Since 1980, state spending had risen from $4,400 per household to $10,000 per household, an increase of 227%.[4]

Connecticut had a total state debt of $65,213,378,749 when calculated by adding the total of outstanding debt, pension and OPEB UAAL’s, unemployment trust funds and the 2010 budget gap.[5]

2011 state spending and deficit in billions[6]
Total spending Pension Healthcare Education Welfare Protection Transport Debt
$26.1 $2.9 $7.2 $4.0 $3.5 $1.8 $2.0 $30.2
2011 local spending and deficit in billions[6]
Total spending Pension Healthcare Education Welfare Protection Transport Deficit
$21.3 $0.5 $0.1 $8.4 $0.8 $1.3 $0.9 $10

State budget for FY 2011

In December 2010, the National Conference of State Legislatures said that the state faced a midyear shortfall of $86 million, which represented 0.5% of the FY 2011 state budget.[7]

State Treasurer Denise L. Nappier said in December 2010 that revenues from unclaimed properties should reach $92 million in FY 2011, $42 million above the level originally projected in the $19.01 billion state budget.[8]

Seven weeks into FY 2011 Gov. Rell predicted that the state would face a budget shortfall of $63.4 million.[2] The state had an approximately $18 million deficit in the state budget, in part due to an increased number of people cashing in on unclaimed property.[9]

FY 2011 was the second year of the state's biennial budget, with the budget for FY 2011 amounting to $19.1 billion.[2] The two-year, $37.6 billion state budget, of which FY2011 was the second year, passed in September 2009 intentionally left a $1.3 billion shortfall in the second fiscal year. A $700 million deficit developed since the budget was enacted in September.[10]

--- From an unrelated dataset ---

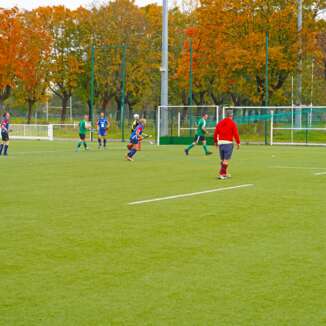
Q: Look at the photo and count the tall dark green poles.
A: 4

Gov. Rell signed the $19 billion FY 2011 budget, Senate Bill 494, on May 7, 2010, two days after the legislature adjourned.[10] The budget cut spending by state agencies by $163.4 million and lowered interest expenses by more than 50 percent: $133.5 million over eight years versus $300.6 million over 10 years.[10] Under the budget agreement, a plan to borrow $989 million through Economic Recovery Revenue Bonds replaced the $1.3 billion in “securitization” called for in the last year's budget, which became law without Governor Rell’s signature. These bonds had shorter terms (eight years versus 10 years) and lower interest rates (3 percent versus 4 percent), resulting in a net savings.[10] Such borrowing balanced the budget, and left a projected $3.4 billion deficit for 2011-12.[11] The plan used 34% of an existing charge that appeared on monthly electric bills that was set to expire to repay the bonds. Instead the charge disappearing from customer's bills, the average household's charge would drop from $7.50 to $2.50 per month.[10]

The debt per capita was $4,859, the highest in the nation.[12]

Federal stimulus funds

Although the state received less than lawmakers had hoped for from the August 2010 federal stimulus, officials said that the federal funds would enable the state to avoid a deficit.[13]

The state's portion of the August 2010 state bailout would translate into approximately $110 million for education and $199 million for Medicaid.[13] The governor's office said that the state would receive $193.4 million less in federal Medicaid and education funding than it had anticipated.[2]

State budget FY 2010

According to State Comptroller Nancy Wyman, the projected FY 2010 budget surplus was at $393.3 million.[14]

Connecticut’s general fund budget for FY 2010 was $17.375 billion and $17.591 billion for FY 2011. The budget package included transfers of $1 billion in FY '10 and $319.7 million in FY '11 from the budget reserve fund (BRF) to the resources of the general fund.[15]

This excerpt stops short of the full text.